Bose Corporation - Legal Action

Legal Action

Bose is recognized by audio industry professionals as a litigious company. In 1981 Bose unsuccessfully sued the magazine Consumer Reports for libel. Consumer Reports reported in a review that the sound from the system that they reviewed "tended to wander about the room." Initially, the Federal District Court found that Consumer Reports "had published the false statement with knowledge that it was false or with reckless disregard of its truth or falsity" when it changed what the original reviewer wrote about the speakers in his pre-publication draft, that the sound tended to wander "along the wall." The Court of Appeals then reversed the trial court's ruling on liability, and the United States Supreme Court affirmed in a 6–3 vote in the case Bose Corp. v. Consumers Union of United States, Inc., finding that the statement was made without actual malice, and therefore there was no libel. In an interview decades later Bose said "We had 37 people at the time. I gathered them in one room and said, 'If we don’t do anything, it will probably kill us. But if we do something, we have no credibility since we’re just a small company and we can’t do anything against this.' I said I think we oughtta do something. I wanted a vote. It was unanimous in favor of taking action. Little did we know it would take 14 years to go through the legal process."

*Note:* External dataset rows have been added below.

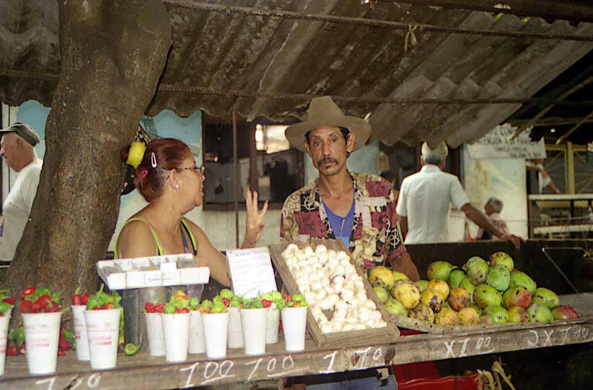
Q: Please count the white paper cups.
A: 12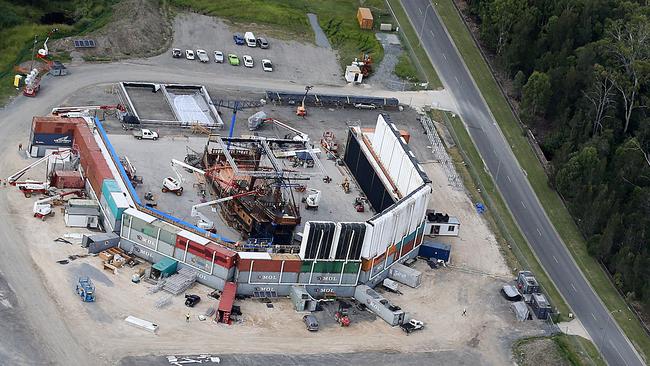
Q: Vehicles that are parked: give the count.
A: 10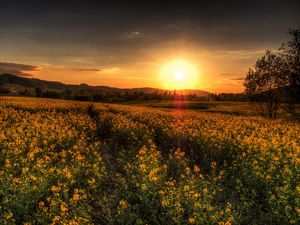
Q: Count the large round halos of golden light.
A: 1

Bose sued Thiel Audio in the early 1990s to stop the audiophile loudspeaker maker from using ".2" (point two) at the end of its product model "CS2.2". To comply with Bose's trademark of ".2" associated with the Bose Model 2.2 product, Thiel changed their model name to "CS2 2", substituting a space for the decimal point. Bose did not trademark ".3" so in 1997 when Thiel introduced the next model in the series, they named it the "Thiel 2.3", advertising "the return of the decimal point."

In 1996, Bose sued two subsidiaries of Harman International Industries—JBL and Infinity Systems—for violating a Bose patent on elliptical tuning ports on some loudspeaker products. In 2000, the court determined that Harman was to cease using elliptical ports in its products, and Harman was to pay Bose $5.7 million in court costs. Harman stopped using the disputed port design but appealed the financial decision. At the end of 2002 the earlier judgment was upheld but by this time Bose's court expenses had risen to $8 million, all to be paid by Harman.

Bose was successful in blocking QSC Audio Products from trademarking the term "PowerWave" in connection with a certain QSC amplifier technology. In 2002, a court decided that the "Wave" trademark was worthy of greater protection because it was well-known on its own, even beyond its association with Bose.

In 2003, Bose sued the non-profit electronics trade organization CEDIA for use of the "Electronic Lifestyles" trademark which CEDIA had been using since 1997. Bose argued that the trademark interfered with its own "Lifestyle" trademark. Bose had previously sued to protect its "Lifestyle" trademark beginning in 1996 with a success against Motorola and continuing with settlements against New England Stereo, Lifestyle Technologies, Optoma and AMX. In May 2007, CEDIA won the lawsuit after the court determined Bose to be guilty of laches (unreasonable delays), and that Bose's assertions of fraud and likelihood of confusion were without merit. CEDIA was criticized for spending nearly $1 million of its member's money on the lawsuit, and Bose was criticized for "unsportsmanlike action against its own trade association", according to Julie Jacobson of CE Pro magazine.